The prevailing levy for foreign workers in the manufacturing sector is around RM154 per month, or around RM1,850 per annum.
TA Securities said this implied that manufacturers that did not bear the levy previously would face an incremental hike of 15.4% over the minimum wage of RM1,000 per month.
“For glove manufacturers, with labour accounting for around 10% of operating costs and foreign labour accounting for 70% to 90% of total workforce, our analysis suggests potential earnings dilution of 8% to 11%.”
The research house added that average selling prices would have to be revised upwards by 1.2% to 1.5% to offset the levy.
On the flipside, CIMB Research said the new policy would alleviate foreign labour issues faced last year as it would help attract foreign labour to Malaysia.
TA Securities concurred that the new foreign levy policy would help to curb foreign worker shortage.
Bernama meanwhile reported that The Malaysian Employers Federation (MEF) has urged Prime Minister Datuk Seri Najib Tun Razak to intervene in the foreign worker levy issue, which requires employers to pay a new quantum effective Jan 1.
Its Executive Director, Datuk Shamsuddin Bardan, said nearly all industries were unhappy over the decision forcing employers to pay the annual levy for foreign workers as the government did not discussed it with them before enforcing it.
"This policy is a surprise and we do not see it benefitting the economy. It is not business-friendly and the announcement was made within a day, without any engagement with industry players and (a) grace period (given).
"We do not agree to this policy because the cost will not only impact us, the employers, but the consumers as well, he told reporters after a joint meeting with 159 industry players here today.
He said the industries' need for foreign workers was crucial as it was a human resource need which could not be filled by the locals.
"The industries which usually employ foreign workers are the ones that our local people avoid.
"That is why employers have no choice but to resort to foreign workers to meet orders by clients," Shamsuddin said, adding that the documents and letters on the issue would be submitted to the prime minister Tuesday.
Meanwhile, the SME Association of Malaysia National President, Datuk Michael Kang Hua Keong, said the association opposed the decision because employers would face more risk of losing legal foreign workers.
"As this will incur additional cost to businesses to employ the legal foreign workers, more illegal ones will start to come in.
"Thus, the aim to manage foreign workers better through the move taken will not achieve its objective," said Kang.

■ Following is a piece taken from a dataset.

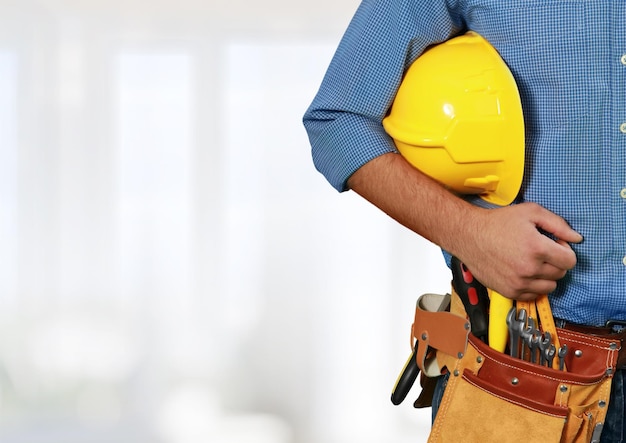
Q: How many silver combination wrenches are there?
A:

He said the industry players wanted the prime minister to look into the matter urgently and maintain the previous system, where levies were paid by the foreign workers from deduction of their wages.
In a separate statement, the Malaysian Iron and Steel Industry Federation said while it appreciated the government's effort to reduce the number of cases of workers fleeing, working illegally in other sectors and overstaying, the alternative adoption of labour-saving processes through automation sytems were not feasible this time due to the uncertain market conditions and weak ringgit against the US dollar.
Its President, Datuk Soh Thian Lai, said the industry has been going through a challenging business environment over the last couple of years.
"Passing on incremental cost to consumers would create an inflationary pressure on the consumer or further reduce the volume of business," he said.
He added the unwelcome surprise like the Employer Mandatory Commitment (EMC) would erode the competitiveness and present a setback to the industry.
On Dec 31, 2016, Deputy Prime Minister, Datuk Seri Dr Ahmad Zahid Hamidi, made the announcement that employers would be responsible for paying the levy of their foreign workers.
He said the decision, enforced under the EMC, was to ensure employers were fully responsible for their workers from the time of their appointment to the time they returned to their countries.